Base specific contacts are crucial for sequence specificity

Characterization of the WUS-HD DNA-binding specificity has shown that WUS-HD prefers atypical TGAA repeat sequences, while typical TAAT elements were bound less efficiently (Figs. 2b and 3b). Hence, we wanted to identify the mechanisms responsible for this behavior and test whether we could reprogram the DNA-binding preferences of WUS from an atypical TGAA motif to a typical TAAT motif. In atypical HDs (e.g., Exd30), an arginine (R94 in WUS) reads out the guanine at position −1 of the DNA recognition sequence. However, in typical HDs this residue is commonly a lysine, which contacts the sugar-phosphate backbone (Fig. 6a). In addition, typical HDs (e.g., Antp34 and En23) usually contain one or two positively changed residues at their N-terminal arm that specify an adenine at position −1 of the DNA recognition motif. In WUS these residues are T35 and S36, which were either not visible in the crystal structures of the WUS/DNA complexes or not involved in DNA contacts.

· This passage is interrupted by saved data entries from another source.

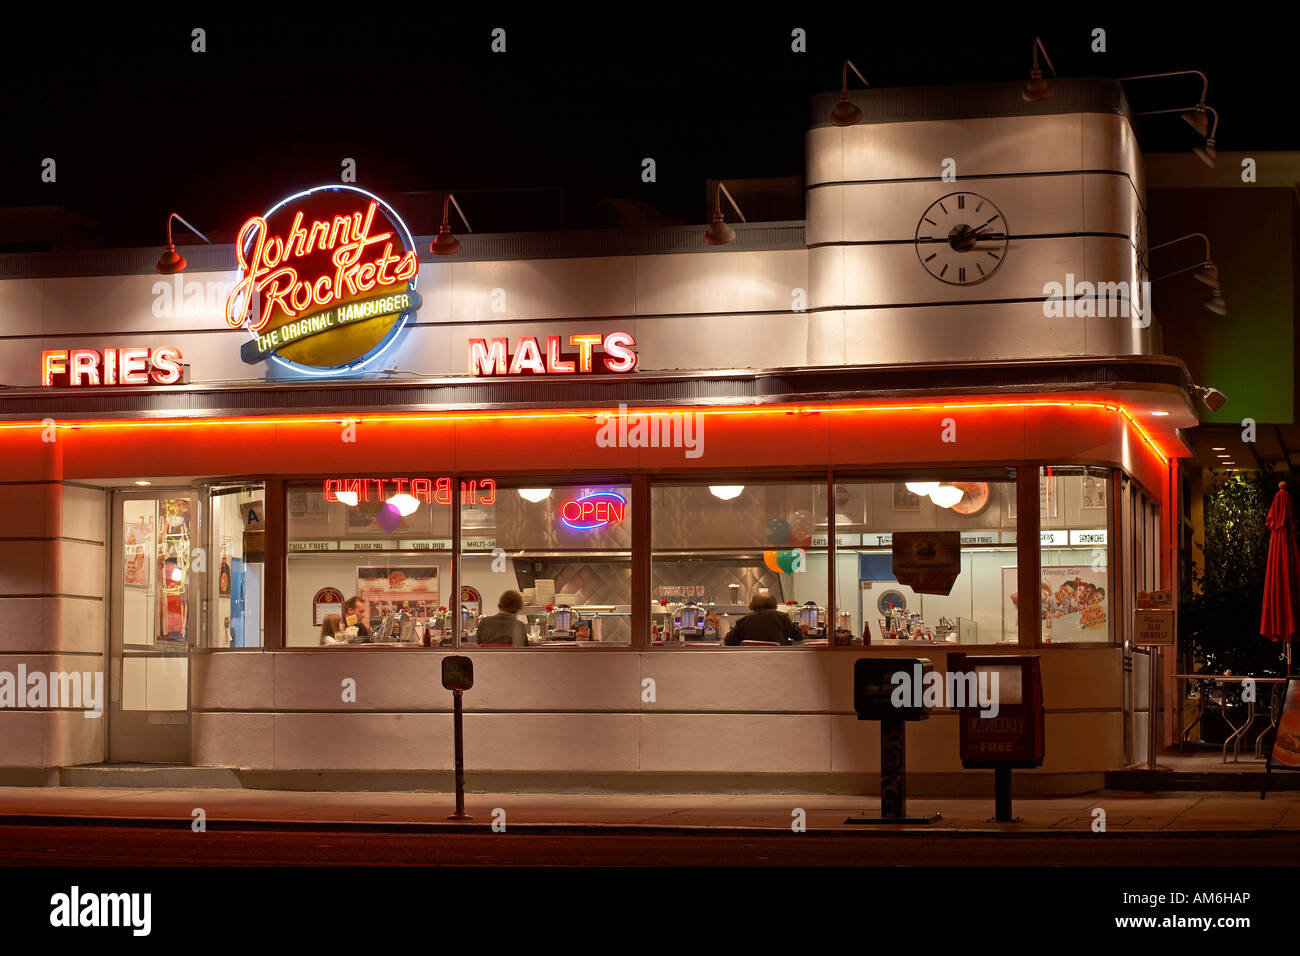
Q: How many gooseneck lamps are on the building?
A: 9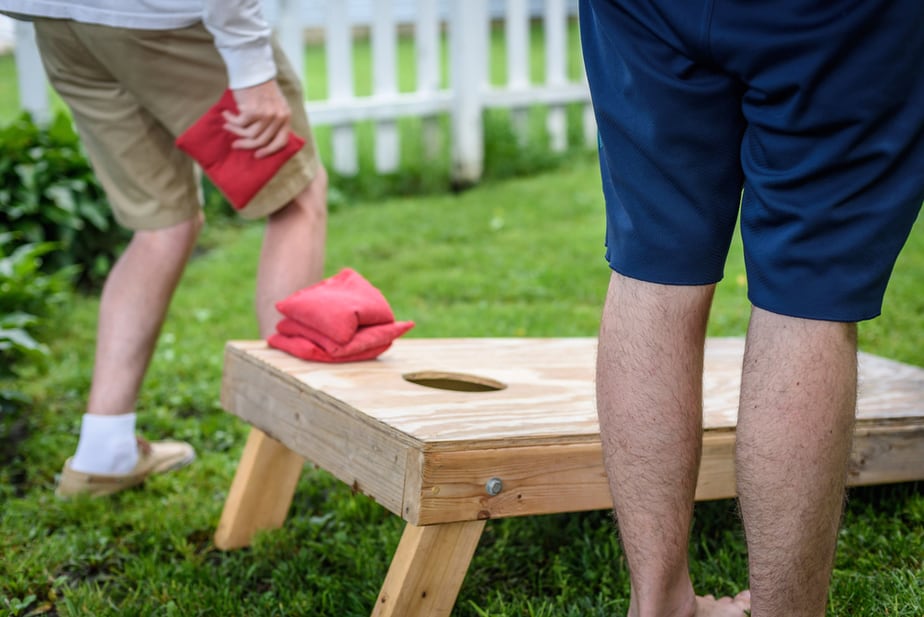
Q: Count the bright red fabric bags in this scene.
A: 4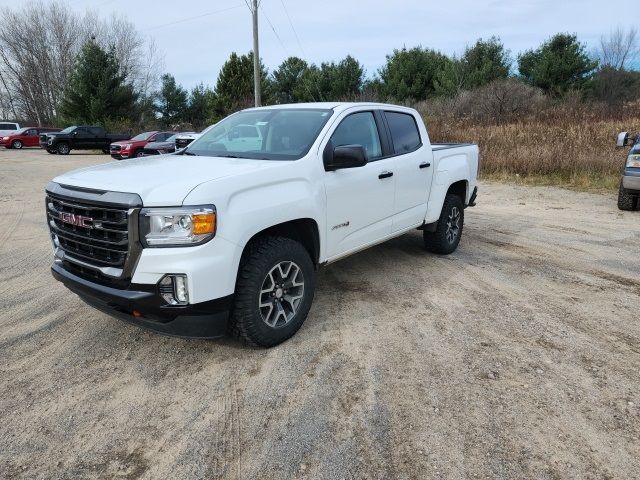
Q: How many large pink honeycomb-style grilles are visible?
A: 0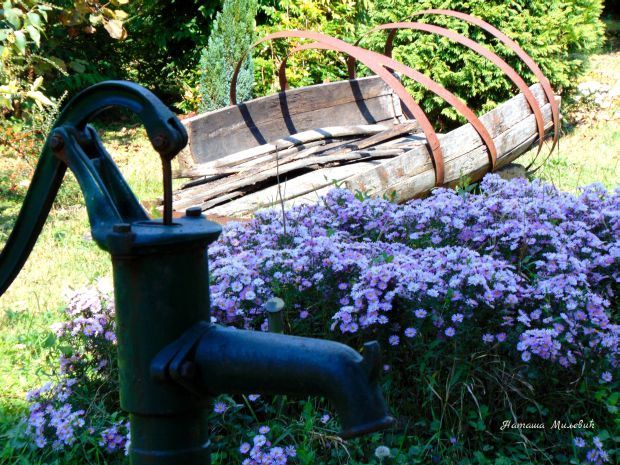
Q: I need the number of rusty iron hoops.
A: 4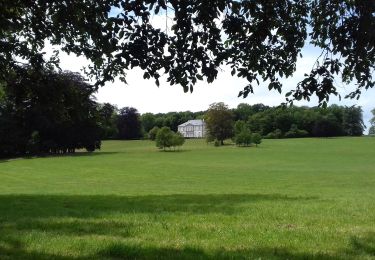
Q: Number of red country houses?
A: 0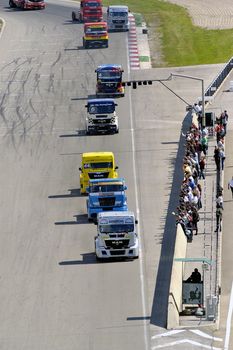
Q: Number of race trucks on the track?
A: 9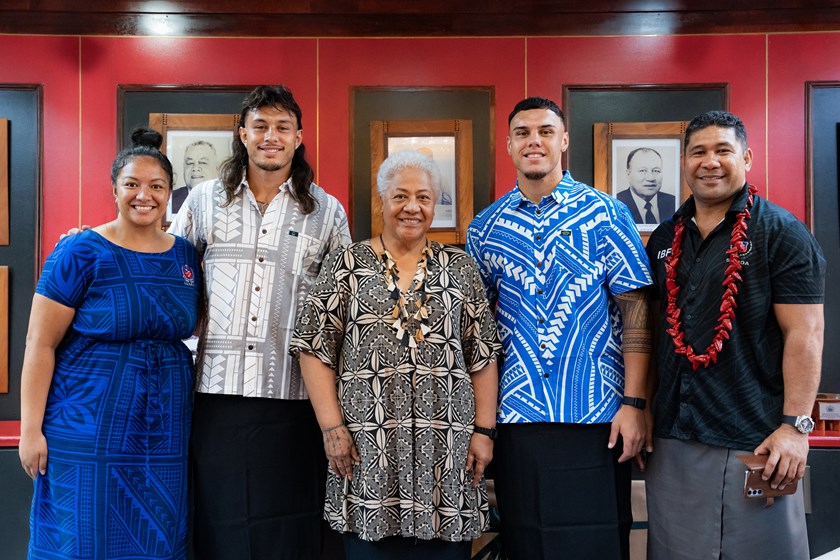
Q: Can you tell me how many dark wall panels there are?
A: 5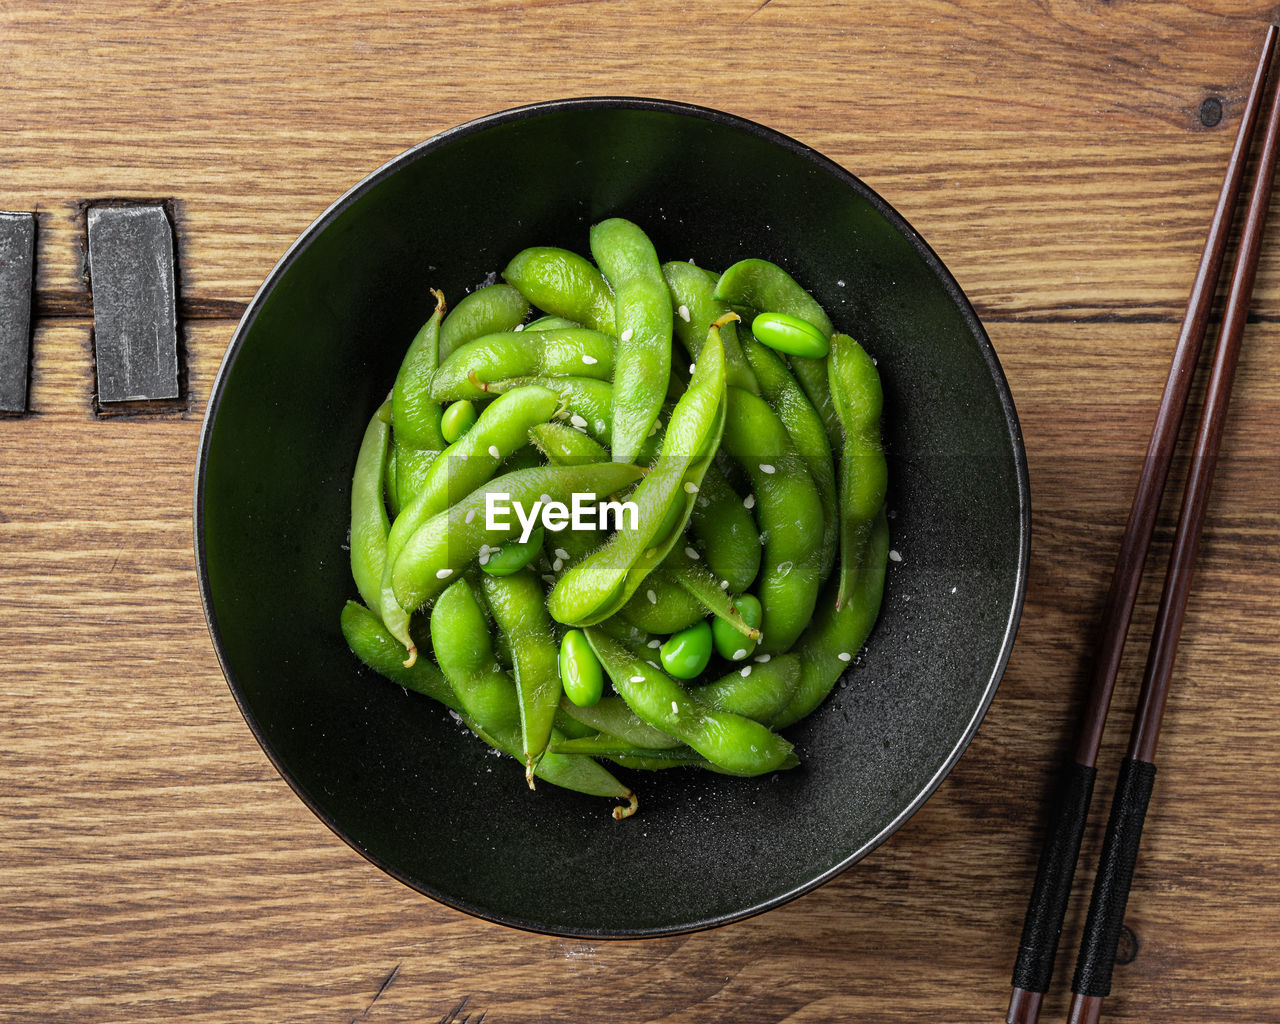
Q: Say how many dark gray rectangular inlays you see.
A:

Fig. 6: Altered DNA specificity of the WUS-HD.
figure 6

a Schematic representation showing the sequence specificity of WUS-HD wild-type (left) and the RRK mutant (right) for typical TAAT (top panel) and atypical TGAA recognition motifs (bottom panel). Hydrogen bond interactions involved in base-recognition are highlighted (dashed lines) and relevant residues are indicated. Altered residues in the RRK mutant are shown in blue. b Electrophoretic mobility shift assays (EMSAs) of altered DNA specificity of WUS-HD for TGAA (left) and TAAT (right) probes. Monomer (M) and dimer (D) bound forms of WUS are indicated and the tested construct is given on top of the gel. c Quantification of WUS-HD DNA-binding affinity for TGAA (left) and TAAT (right) DNA by MST for the single point mutants T35R (blue), S36R (green), and R94K (red). As a reference the DNA-binding affinity of WUS-HD wt is shown in black.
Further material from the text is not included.